Populating the purchase table with test data:

INSERT INTO purchase (customer_id, customer_name, customer_country, updated_at) VALUES (2, 'Acme, Inc.', 'Germany', '2021-01-02 00:00:00'), (2, 'Acme, Inc.', 'Germany', '2021-12-02 00:00:00'), (2, 'Acme, Inc.', 'Germany', '2022-05-02 00:00:00'), (33, 'Acme, Inc.', 'Germany', '2023-12-02 00:00:00'), (33, 'Acme, Inc.', 'France', '2023-11-08 00:00:00'), (33, 'Acme, Inc.', 'Italy', '2023-11-09 00:00:00'), (33, 'Acme, Inc.', 'Sweden', '2023-12-10 00:00:00'), (33, 'Acme, Inc.', 'Sweden', '2023-10-11 00:00:00'), (33, 'Acme, Inc.', 'Norway', '2023-09-12 00:00:00'), (33, 'Acme, Inc.', 'Denmark', '2023-09-13 00:00:00'), (33, 'Acme, Inc.', 'Tjotahejti', CURRENT_DATE), (33, 'Acme, Inc.', 'Germany', '2023-12-02 00:00:00'), (101, 'Whatever AB', 'Sweden', '2023-12-01 00:00:00'), (102, 'Entrepreneur Inc.', 'Norway', '2023-11-02 00:00:00'), (2, 'Acme, Inc.', 'Denmark', '2023-10-03 00:00:00'), (104, 'Our Home Country Is The World Inc.', NULL, '2023-11-04 00:00:00'), (105, 'Sauna Inc.', 'Finland', '2023-12-01 00:00:00'), (NULL, 'Non-paying Inc.', NULL, '2023-12-03 00:00:00') ;

Ah, this is going to be a breeze. You lookup a few more details and create the following analysis query:

SELECT customer_id, COUNT(*) FROM purchase WHERE customer_id = 33 AND customer_country != 'Sweden' GROUP BY customer_id;

Ha, you must be a genius after all, coding at this speed!

3. Underlying Assumptions

As you prepare to send the result to Bill, you start to think about the assumptions you're making...

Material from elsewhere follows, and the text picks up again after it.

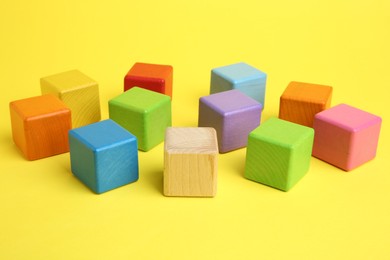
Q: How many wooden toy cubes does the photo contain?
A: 11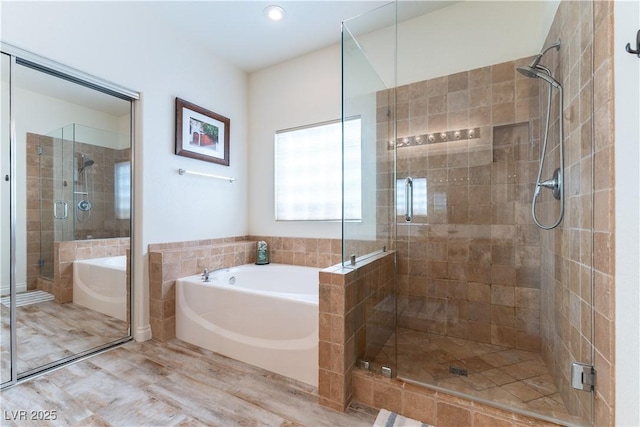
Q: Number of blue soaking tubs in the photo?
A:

  1. What if the customer has several customer_ids? You're assuming that all purchases belonging to the customer is marked with customer_id = 33.
  2. What if customer_country IS NULL? The query won't return those rows, so you're assuming that customer_country is always set for the relevant purchases.
  3. What if purchase doesn't contain the latest data? You recall a conversation from two months ago about lacking monitoring of the data pipeline and there being no time to prioritize setting it up.
  4. What if certain rows in purchase do not represent a purchase? You recall someone creating a bunch of sub-purchases in the purchase table to solve an urgent problem last month. Was this customer affected by that?1
  5. What if purchase is not the right table to use? Maybe another table was used for purchases before or there is some other split.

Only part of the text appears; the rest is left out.